First, let me state that I don't know anyone who has arrived at their final destination in regards to a Food Journey (other than those who have never started!). I'm still learning and hope to be for years to come. I find the subject fascinating and at the same time, important to the family. After all, it's my job as a manager of my home to seek out the best for my husband, children, and myself. No one else is going to do it for us!

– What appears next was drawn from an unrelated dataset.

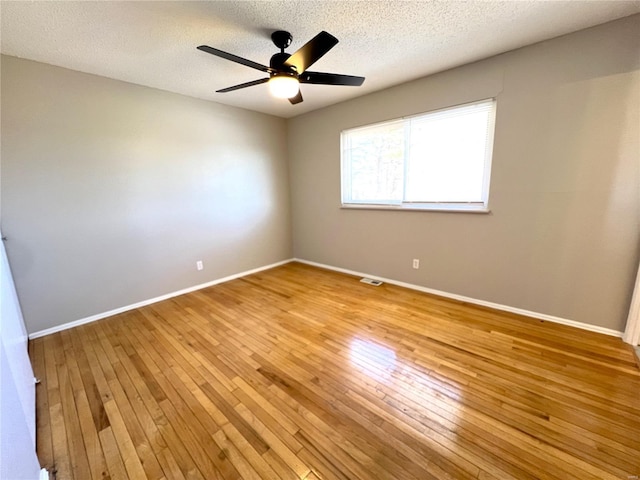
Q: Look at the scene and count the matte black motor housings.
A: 1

Second, no Food Journey is going to keep one from ever getting sick, nor is it a fountain of life that will enable you to live forever. That's not the point nor the goal. However, it is the goal to eat in such a way as to enable one to function at peak capacity for the time that God allows. We are to walk wisely by making the most of what time we have (Eph. 5:15-16) and in order to do that, we must walk wisely through the vast sea of diets, food fads, and various philosophies of eating that are bombarding every media source known to man!

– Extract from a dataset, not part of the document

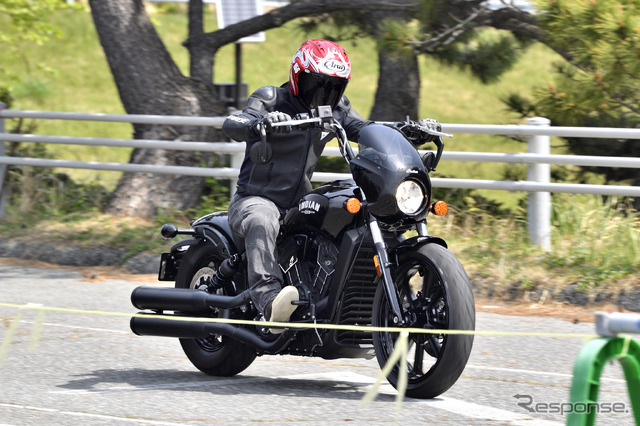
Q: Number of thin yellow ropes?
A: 1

Third, a Food Journey is personal. No two journeys will look exactly the same. And this makes sense when you realize that no two individuals are the same! Does that mean that there isn't common ground from one person's Food Journey to another's? Not at all. I believe that most of us will end up with several common denominators. And that's what I hope to concentrate on.
So, you ask... what would those common denominators be? I believe that it includes what most everyone agrees on as being a wise food habit (for a start!). And what does the Bible prescribe as common practice in regards to eating?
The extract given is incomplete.